**Exercise prompt:** Set the listing down again in full, word for word, with the pictures left out.

[Opening Entries supplied section]

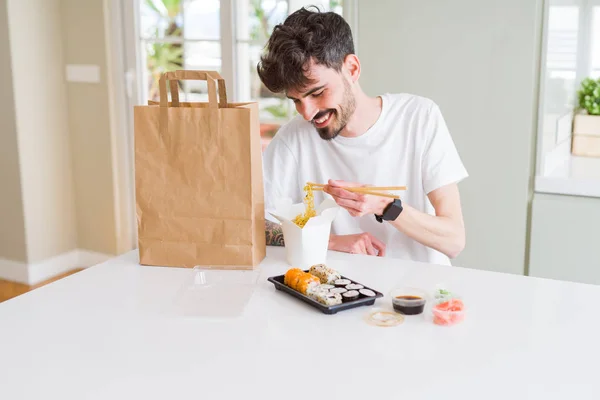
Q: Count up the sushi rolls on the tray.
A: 12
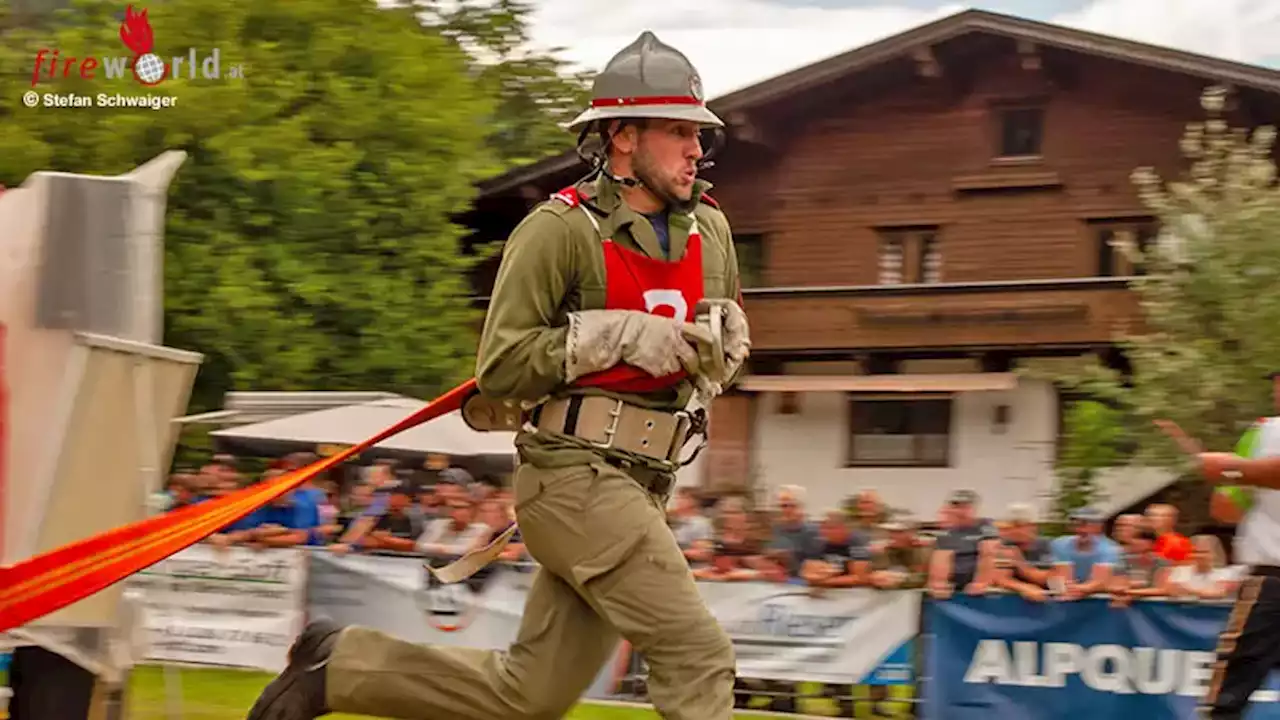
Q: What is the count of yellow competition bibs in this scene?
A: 0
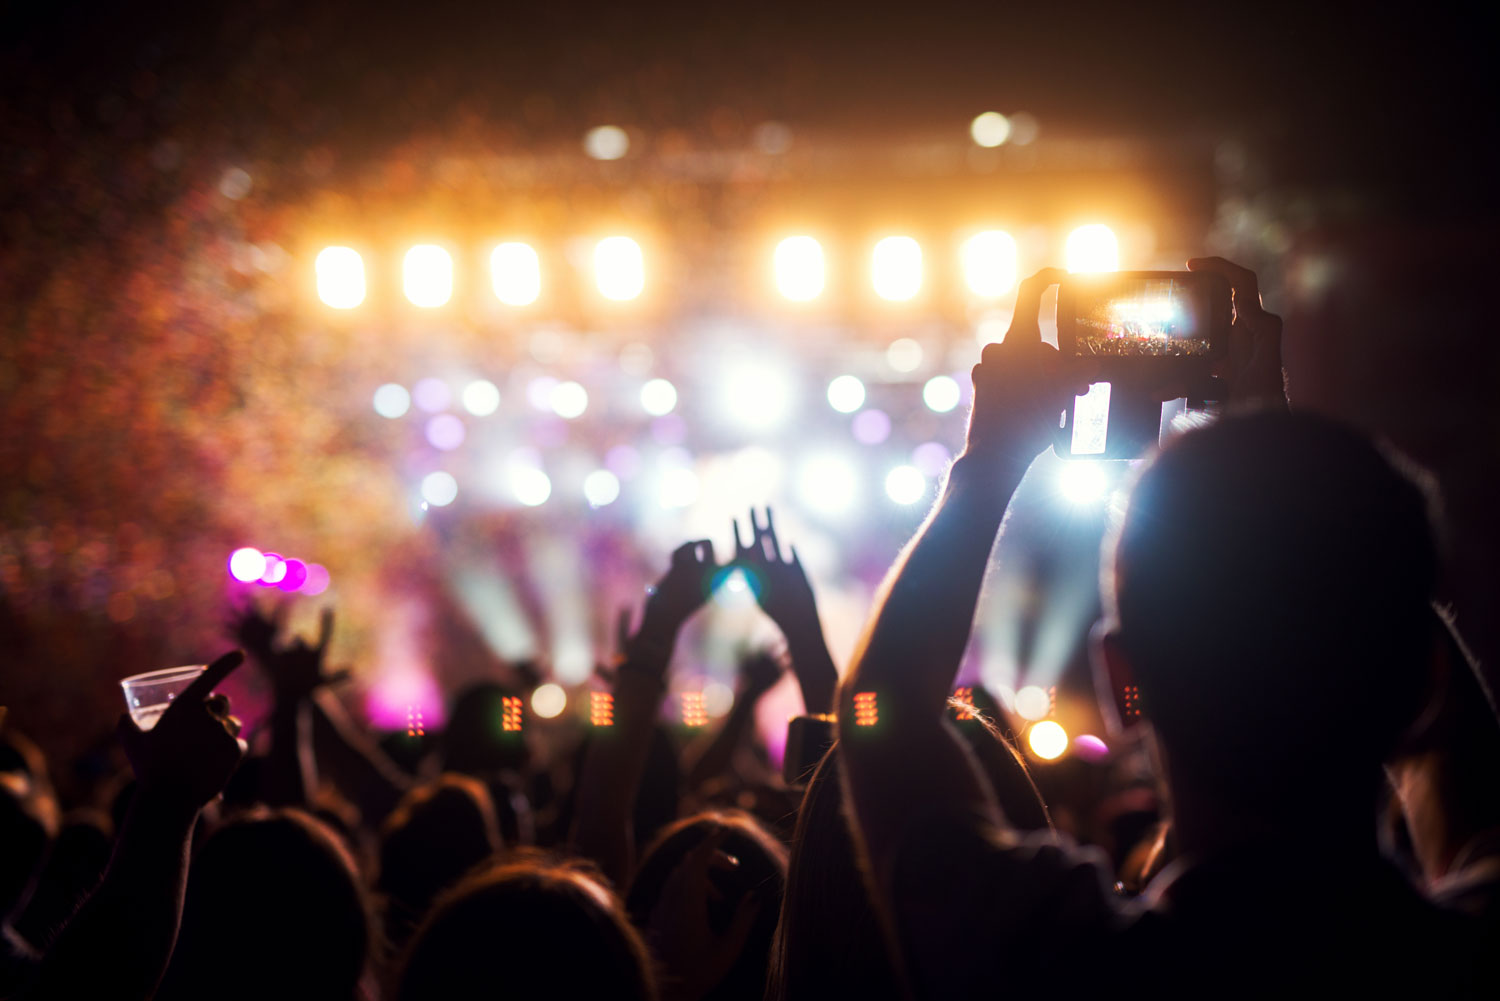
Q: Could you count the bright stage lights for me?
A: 8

[Closing Entries supplied section]

**Answer:**
Q: Count up the sushi rolls on the tray.
A: 12
Q: What is the count of yellow competition bibs in this scene?
A: 0
Q: Could you count the bright stage lights for me?
A: 8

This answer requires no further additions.